Jika laba perusahaan masih dikenakan tarif terendah yakni 10% maka sama denga tarif
PPh final yang harus dibayar. Hal ini kurang menguntungkan karena pembebanan selisih lebih
harus melalui penyusutan sesuai dengan umur aktiva yang bersangkutan.
Jika laba mencapai tarif tertinggi, maka perlu dihitung nilai tunai dari jumlah penyusutan
aktiva yang berasal dari selisih lebih, baru kemudian dibandingkan dengan PPh final yang harus
dibayar.
Perusahaan Mempunyai Rugi Fiskal
Jika perusahaan mempunyai rugi fiskal, misalnya Rp 500 juta dan laba tahun berjalan diprediksi
hanya Rp 200 juta, maka akan ada kompensasi kerugian yang hangus sebesar Rp 300 juta
(karena sudah lima tahun).
Daripada kompensasi tersebut hangus, perusahaan sebaiknya melakukan revaluasi pada tahun
2003. Hal ini karena selish lebih revaluasi sebesar Rp 350 juta dikompensasi terlebih dahulu
dengan sisa rugi fiskal, sehingga tidak dikenakan PPh final.

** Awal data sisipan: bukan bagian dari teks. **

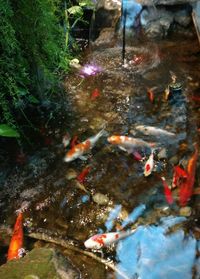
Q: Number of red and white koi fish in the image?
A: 4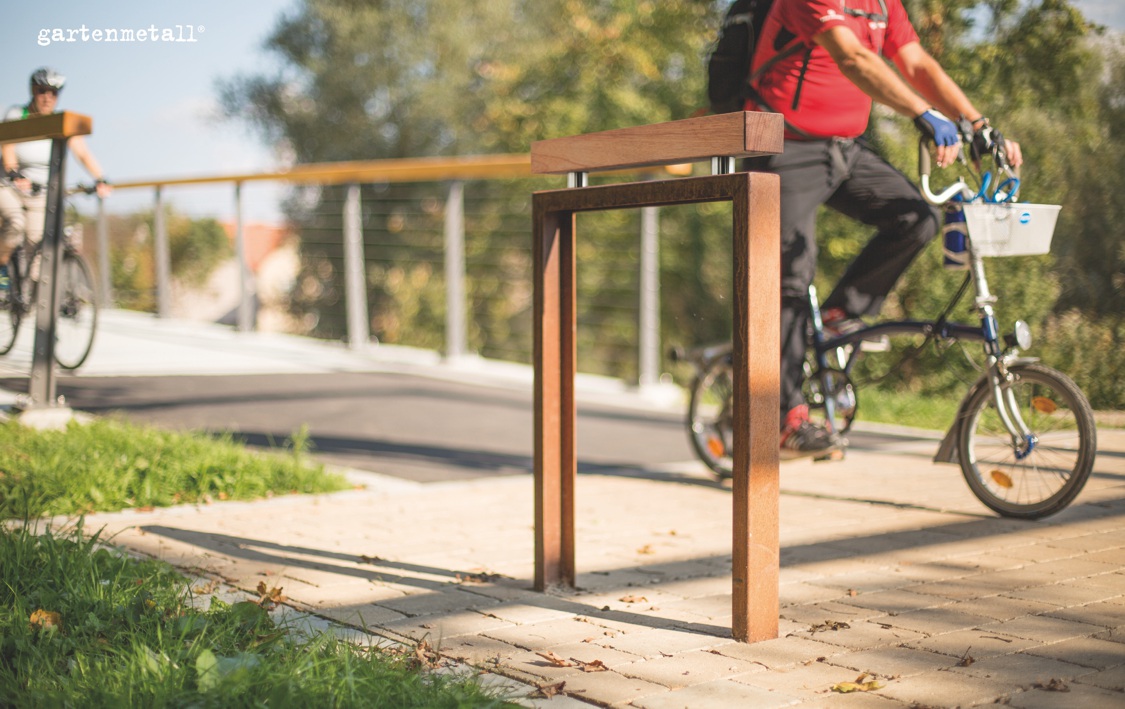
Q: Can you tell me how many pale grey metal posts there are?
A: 6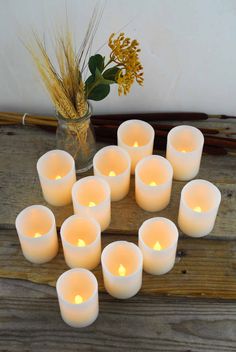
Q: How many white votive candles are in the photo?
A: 12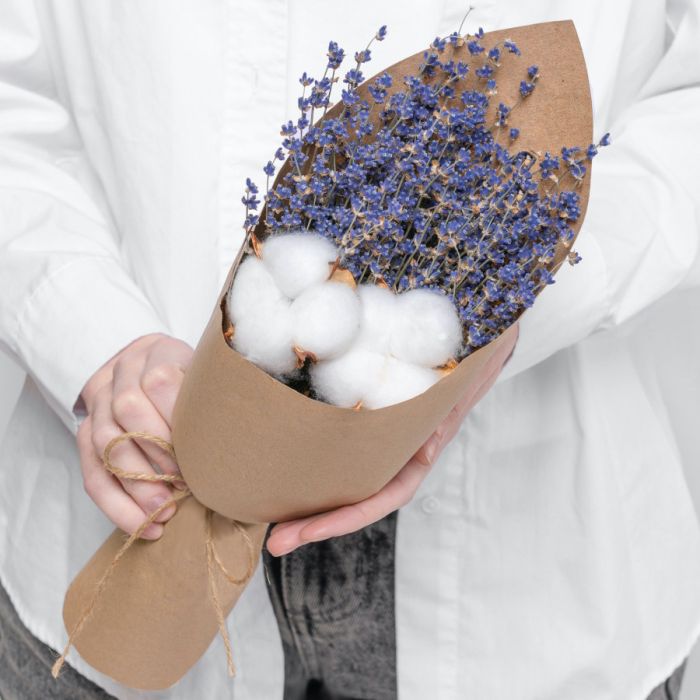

Dengan demikian rugi fiskal pada tahun 2003 tinggal sebesar Rp 150 juta, dan apabila laba
tahun berjalan Rp 200 juta, maka perusahaan tinggal membayar pajak untuk laba setelah di
kompensasi sebesar Rp 50 juta yang dikenakan tarif terendah.
Di samping itu, perusahaan juga akan mendapat tambahan biaya penyusutan dari revaluasi,
yang juga akan mengurangi laba fiskal.